┌─ Dataset records
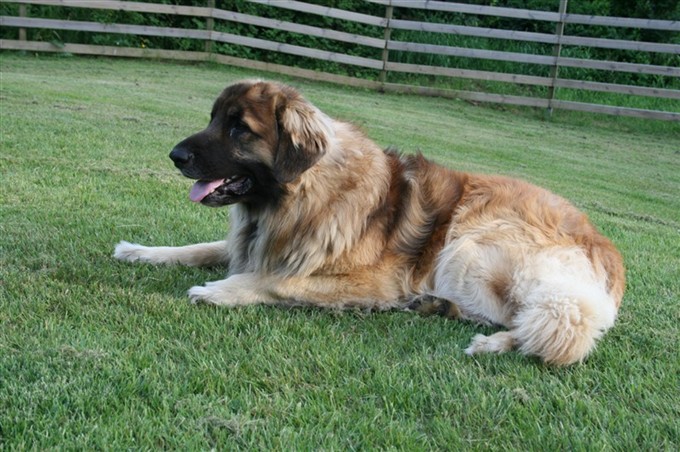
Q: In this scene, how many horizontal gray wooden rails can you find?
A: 5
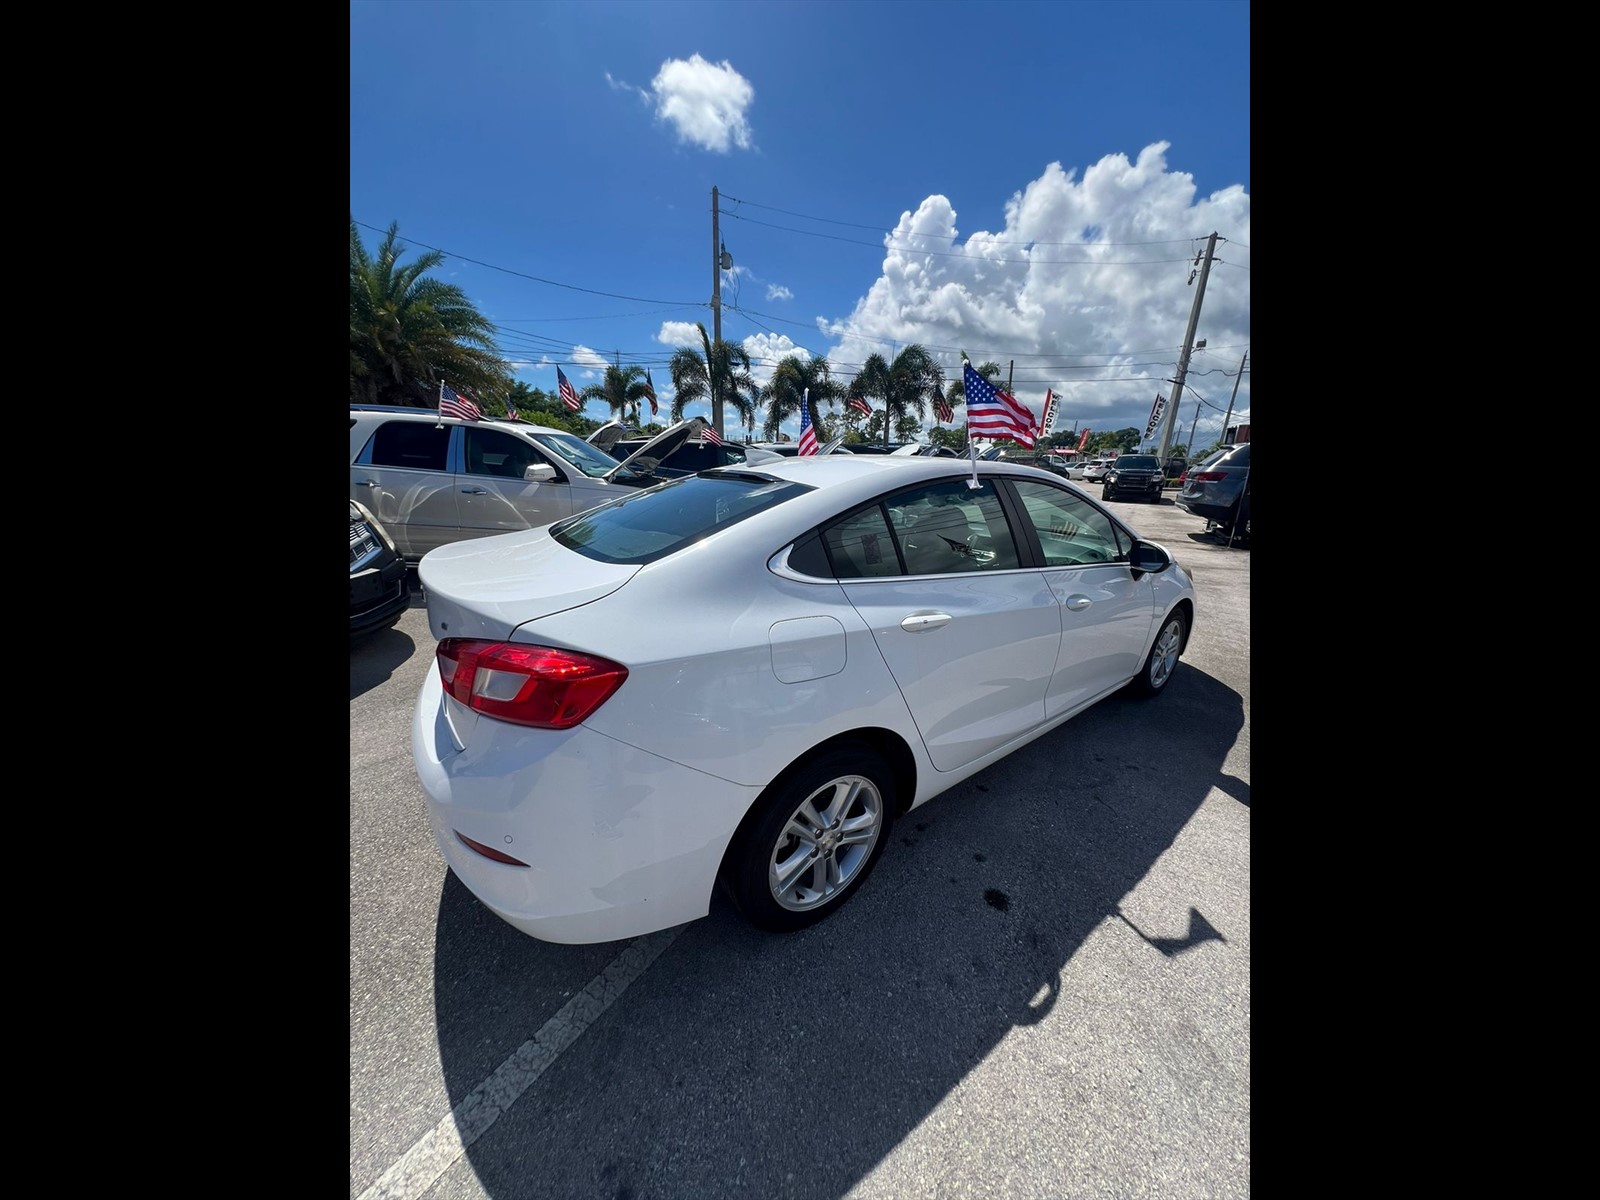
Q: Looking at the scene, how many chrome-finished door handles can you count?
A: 2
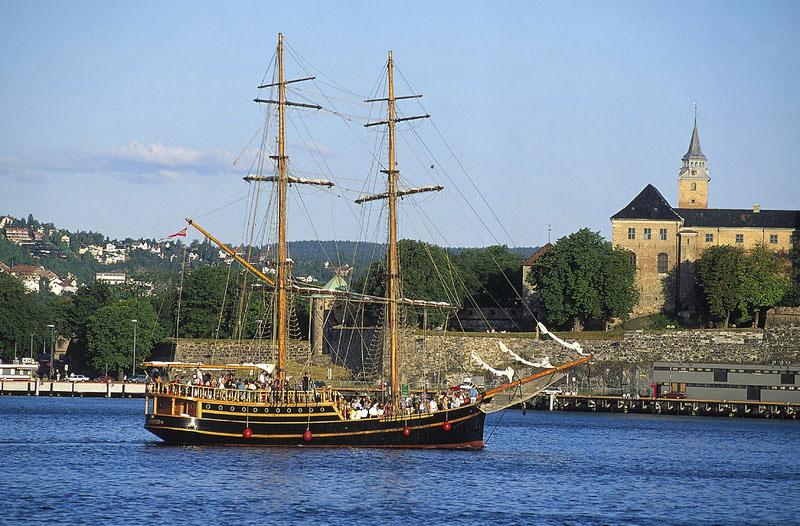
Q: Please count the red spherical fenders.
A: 4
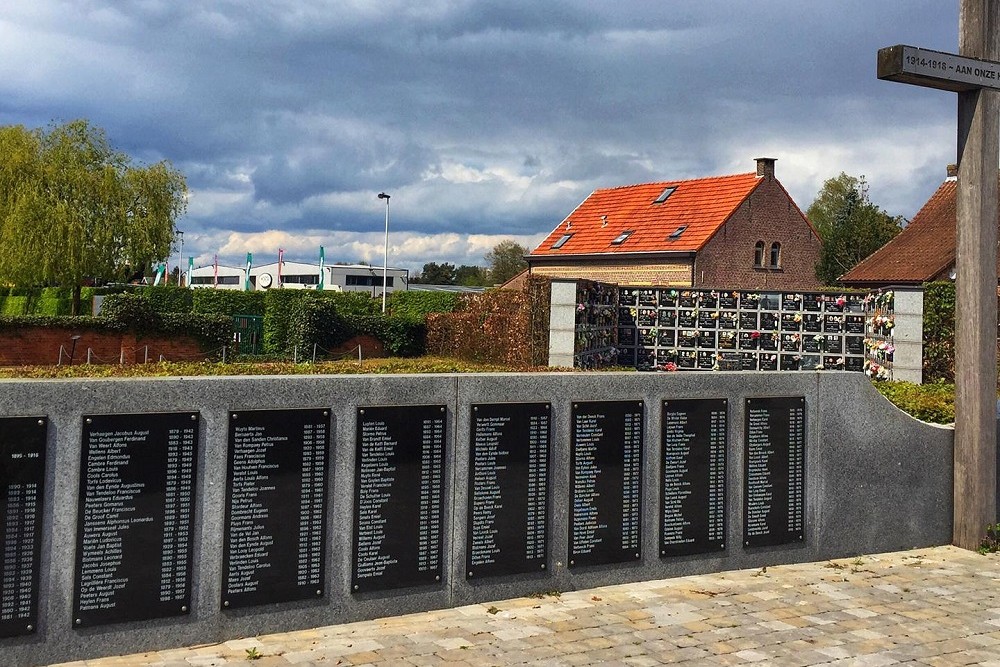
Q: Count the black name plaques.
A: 8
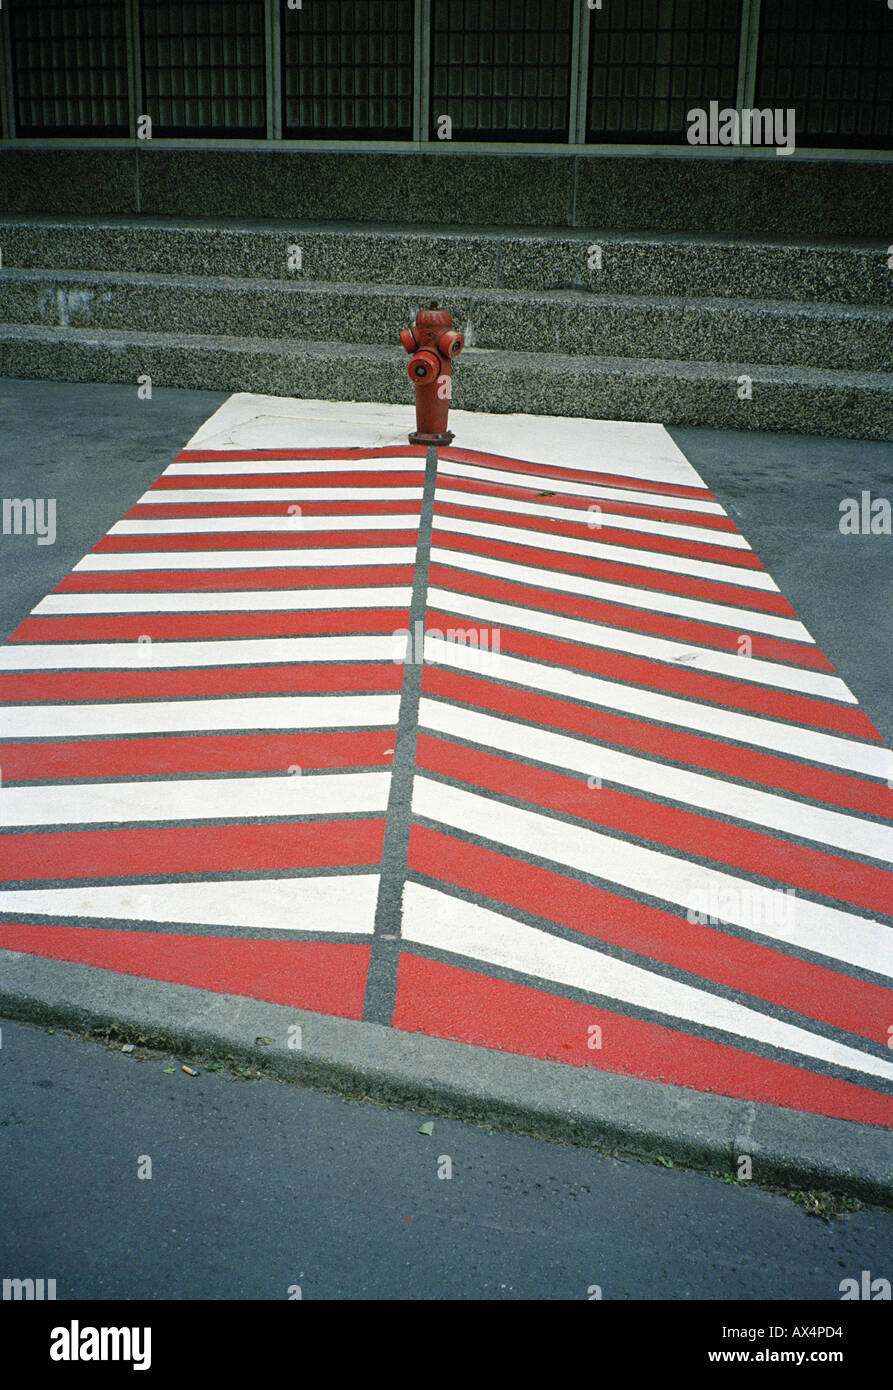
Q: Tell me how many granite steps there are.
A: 3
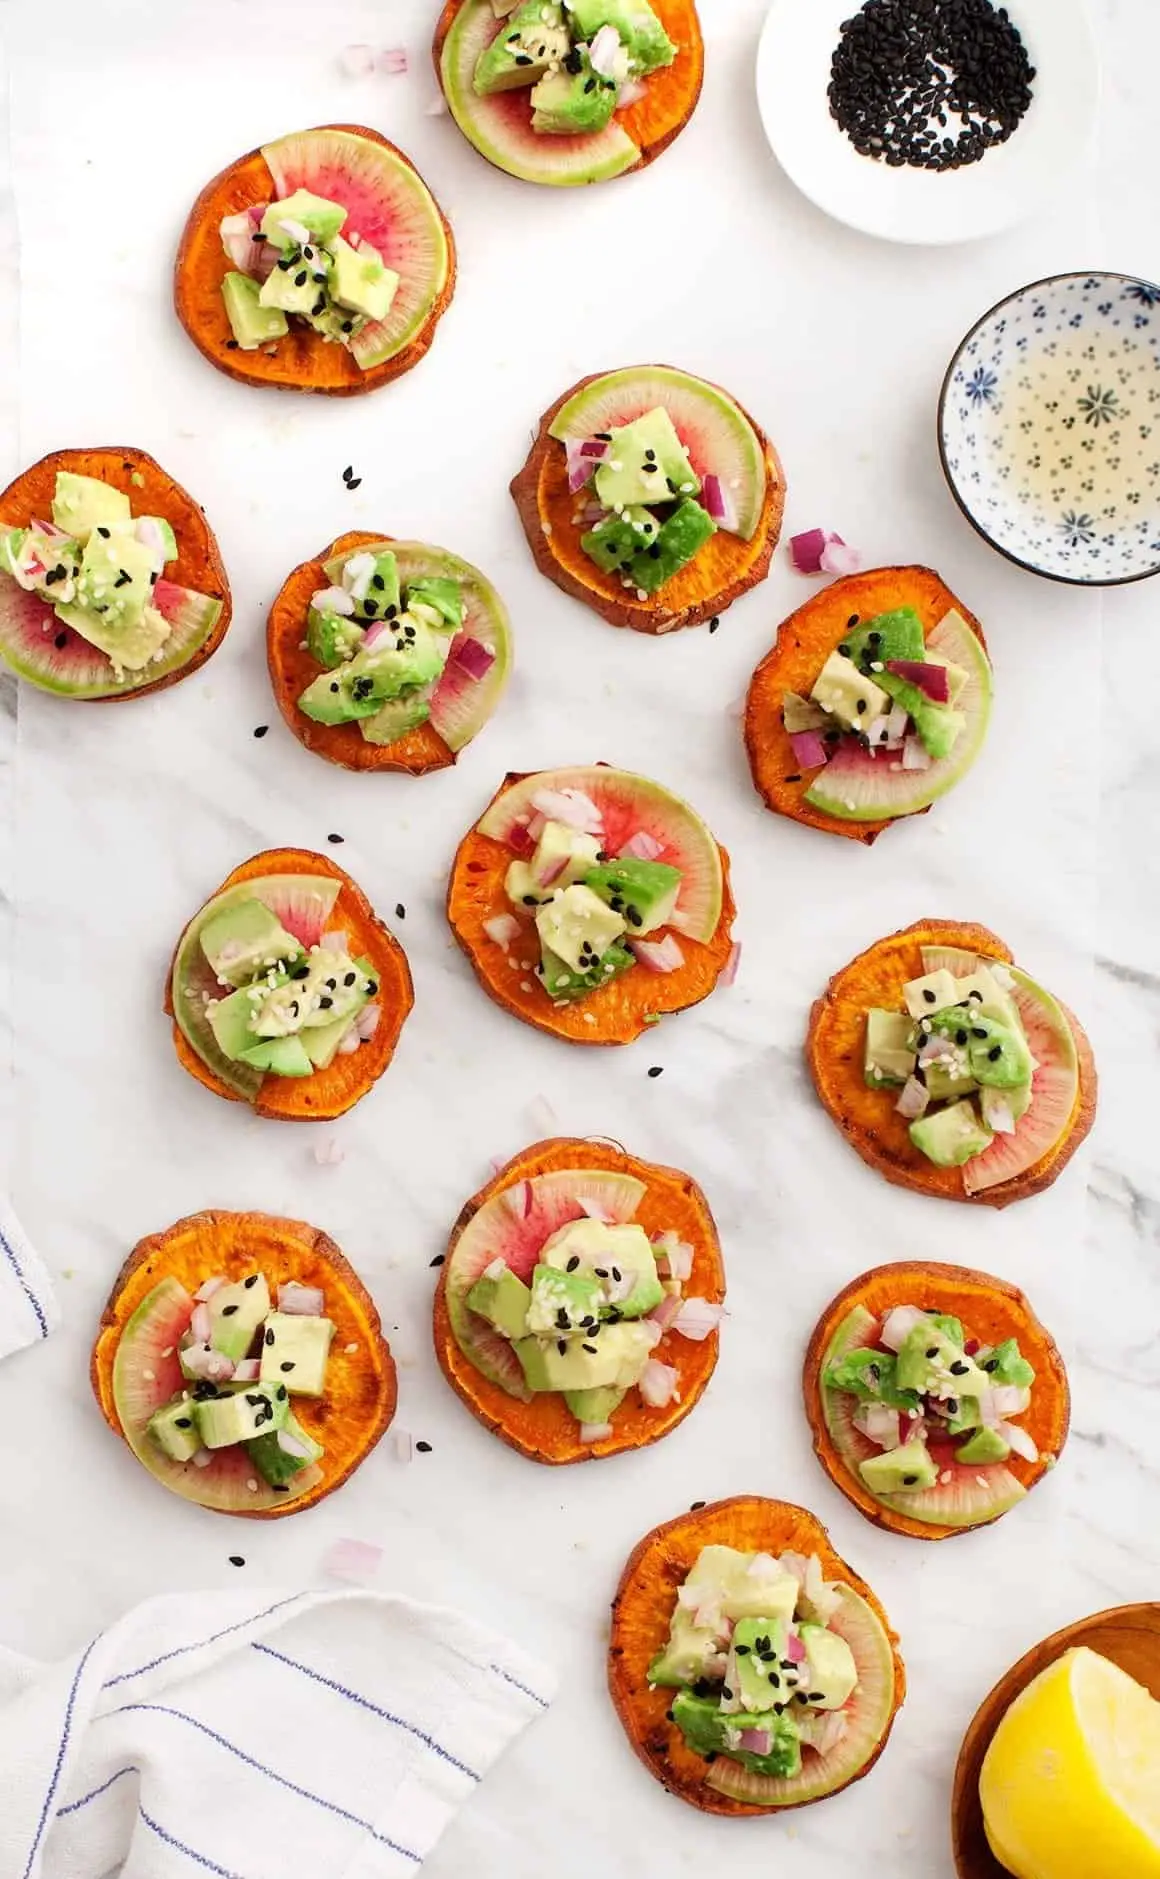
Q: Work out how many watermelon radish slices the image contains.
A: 13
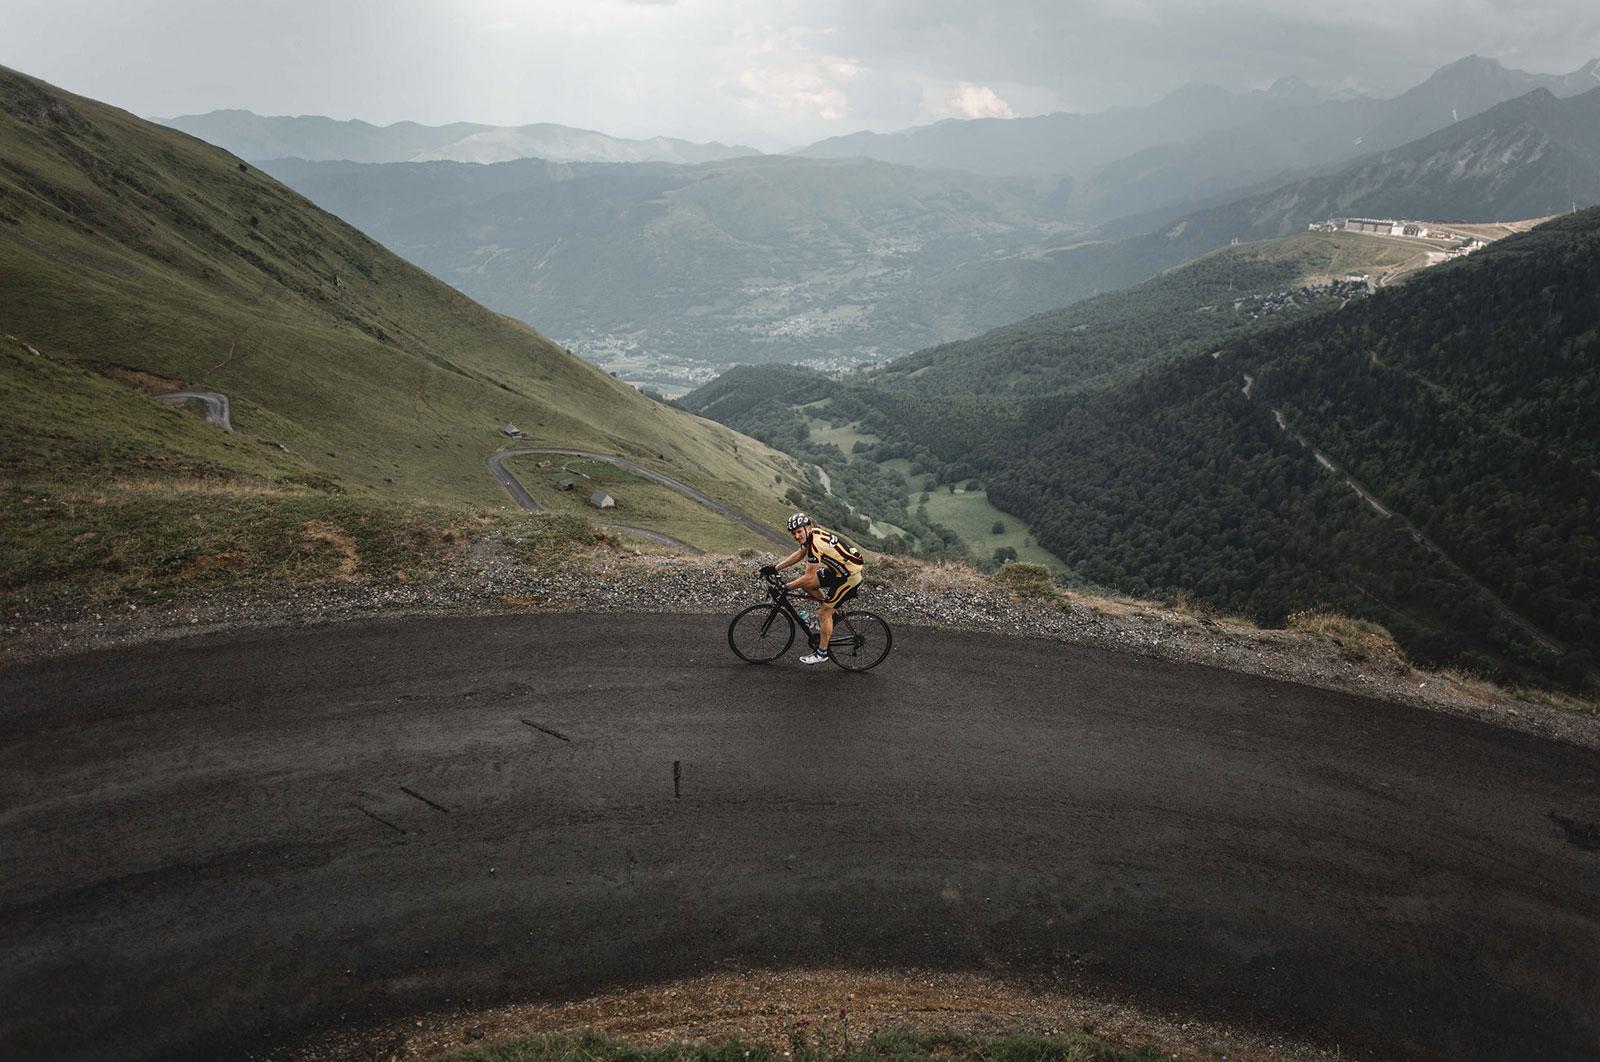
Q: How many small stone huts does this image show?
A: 3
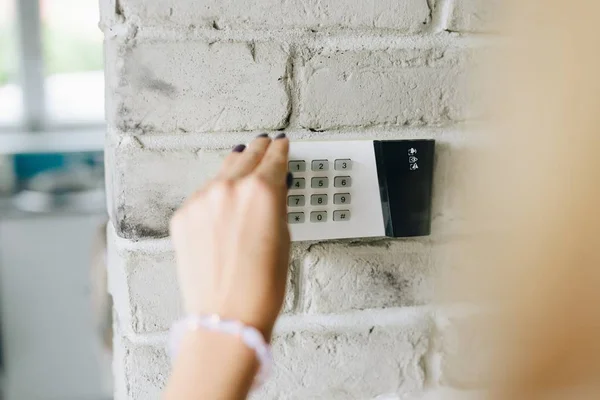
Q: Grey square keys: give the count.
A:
└─
- **The task**
Given the word "scene", show every line of the records that contains it.

- **Answer box**
Q: In this scene, how many horizontal gray wooden rails can you find?
Q: Looking at the scene, how many chrome-finished door handles can you count?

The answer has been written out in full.